> PROBLEM REQUIREMENTS:
The answer must consist of every line below that contains the word "count".

> RECORDS SUPPLIED:
-- Opening Marker --
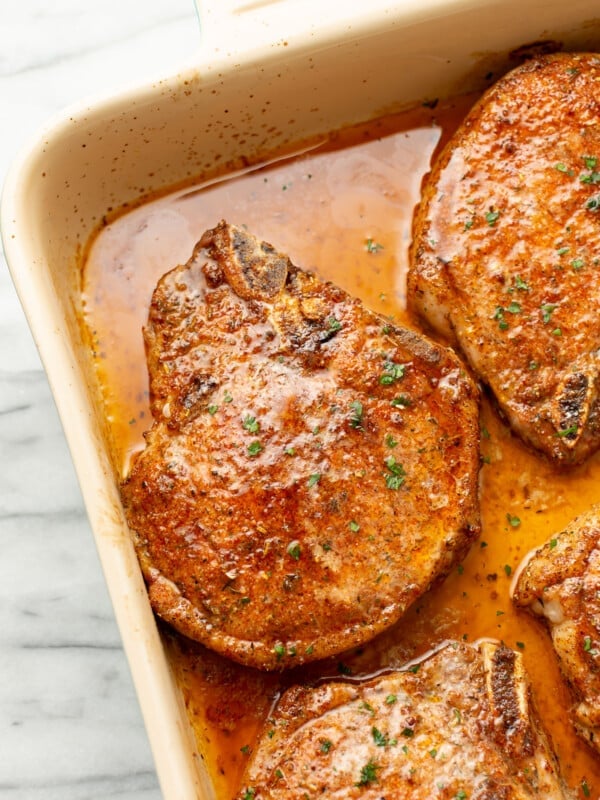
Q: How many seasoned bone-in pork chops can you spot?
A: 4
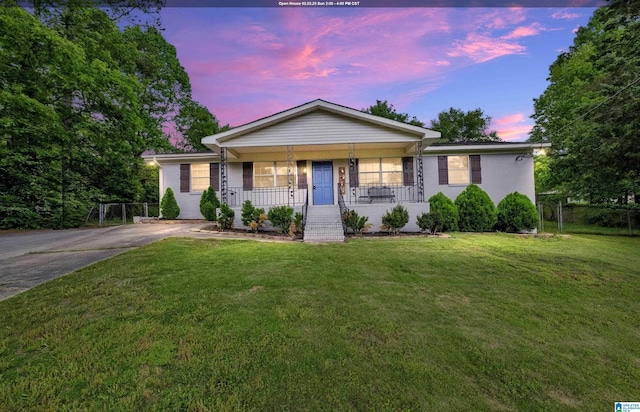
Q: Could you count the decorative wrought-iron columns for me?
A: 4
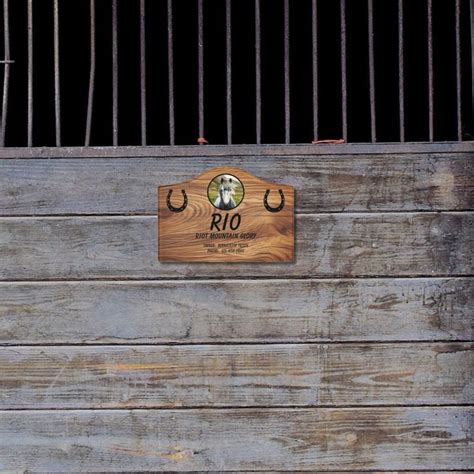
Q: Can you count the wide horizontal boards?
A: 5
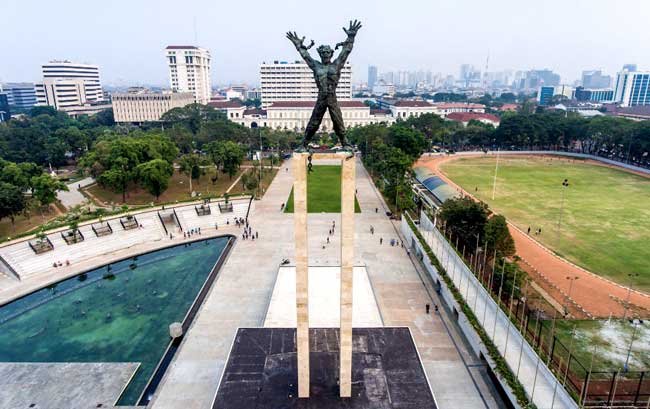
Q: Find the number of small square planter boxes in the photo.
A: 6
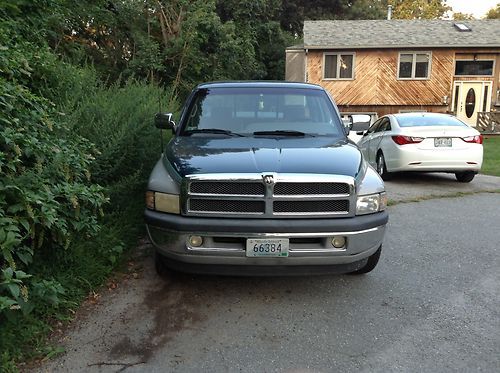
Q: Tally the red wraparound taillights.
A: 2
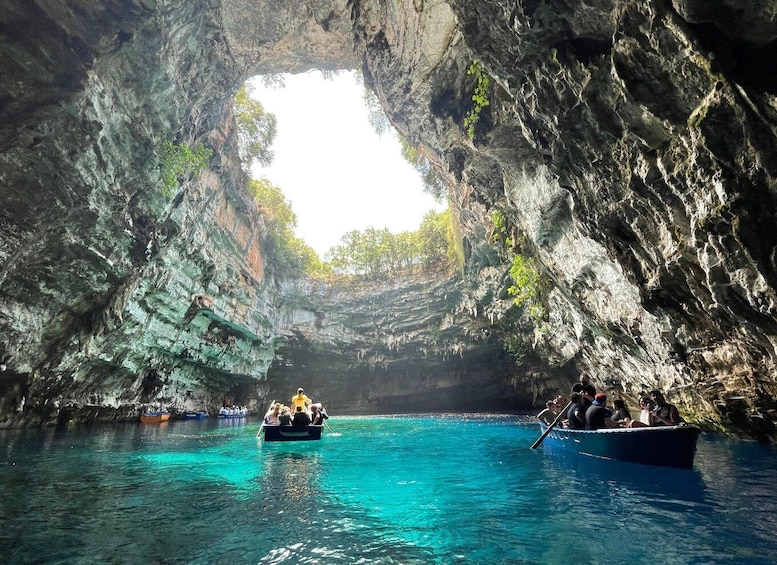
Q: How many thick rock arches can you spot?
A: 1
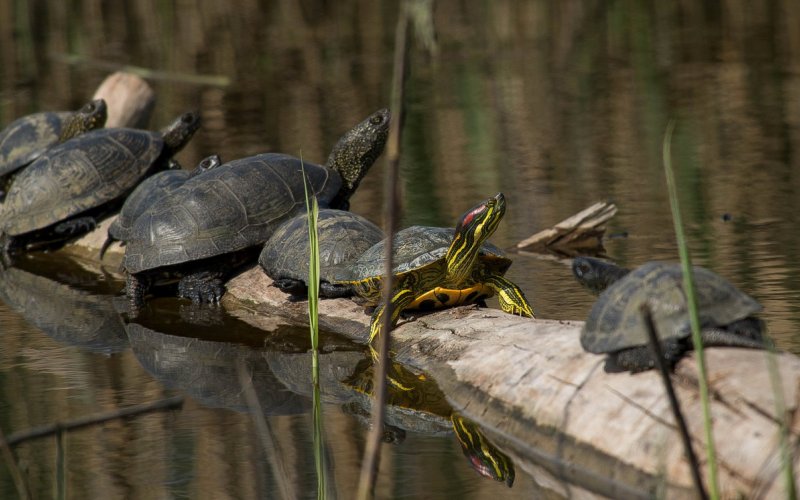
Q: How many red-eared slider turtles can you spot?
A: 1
-- Closing Marker --
-- Opening Marker --
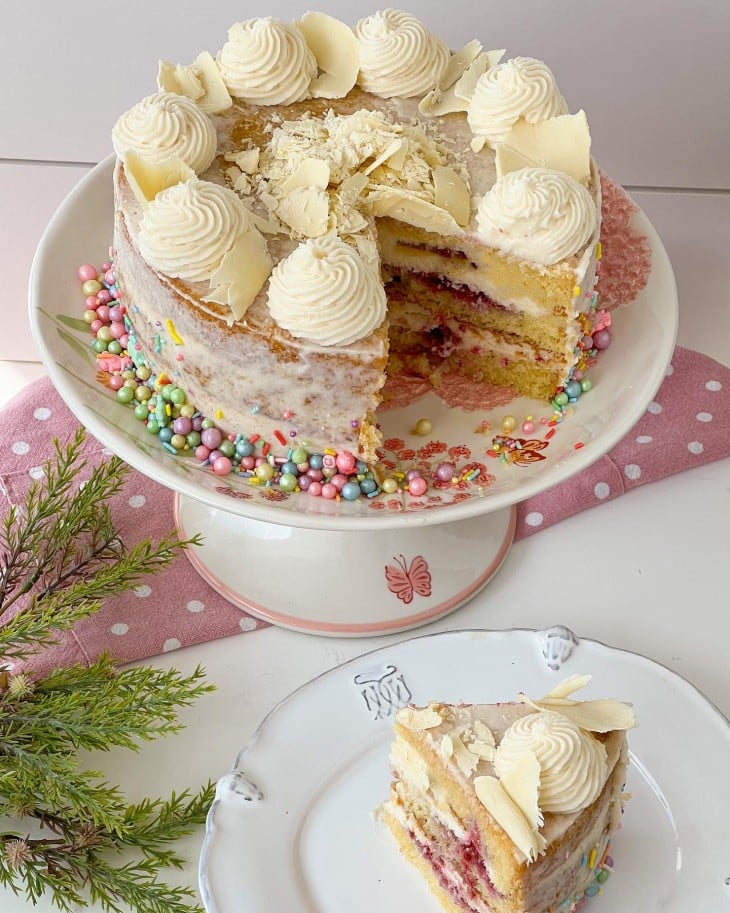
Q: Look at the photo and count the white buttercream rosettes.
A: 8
-- Closing Marker --
-- Opening Marker --
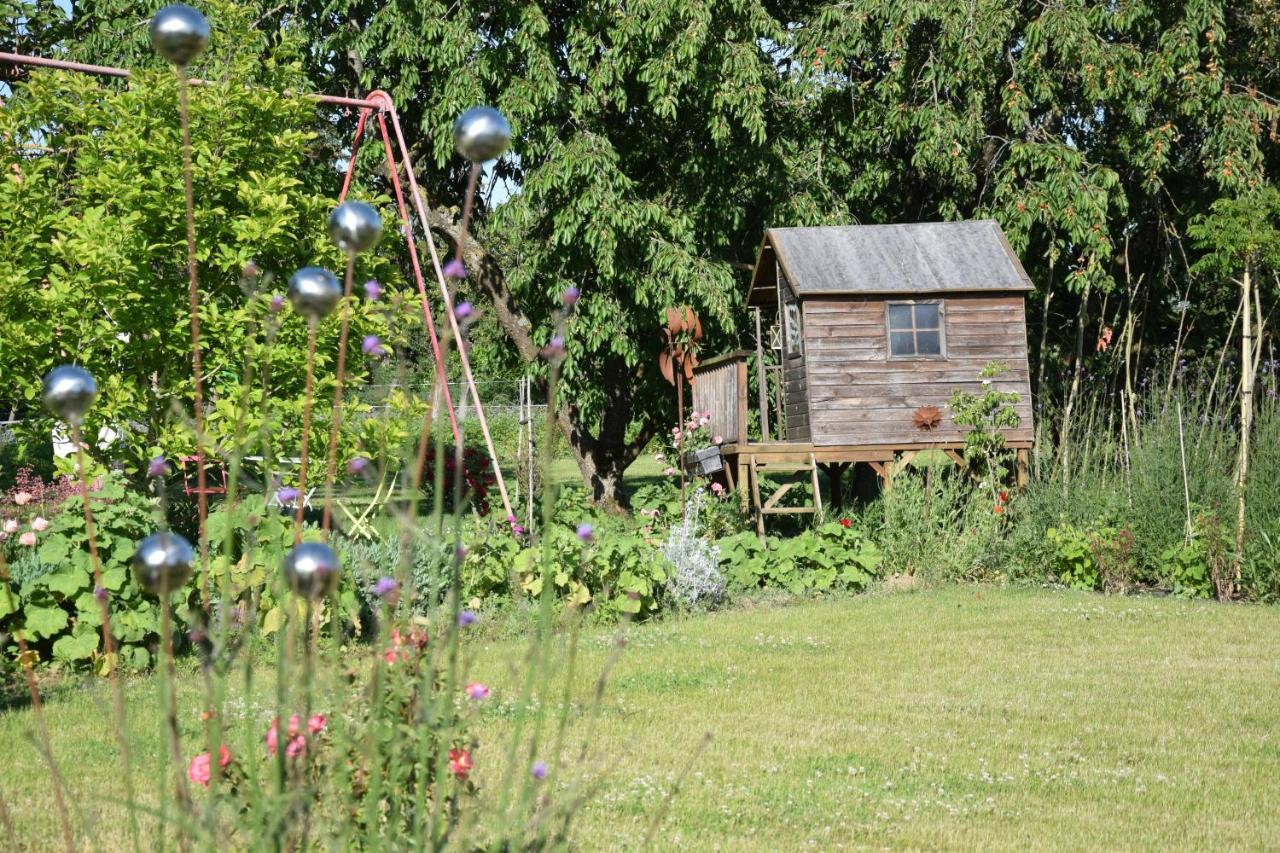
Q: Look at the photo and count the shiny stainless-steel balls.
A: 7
-- Closing Marker --
> RESULT FOR THIS EXERCISE:
Q: Could you count the decorative wrought-iron columns for me?
Q: Can you count the wide horizontal boards?
Q: Look at the photo and count the white buttercream rosettes.
Q: Look at the photo and count the shiny stainless-steel balls.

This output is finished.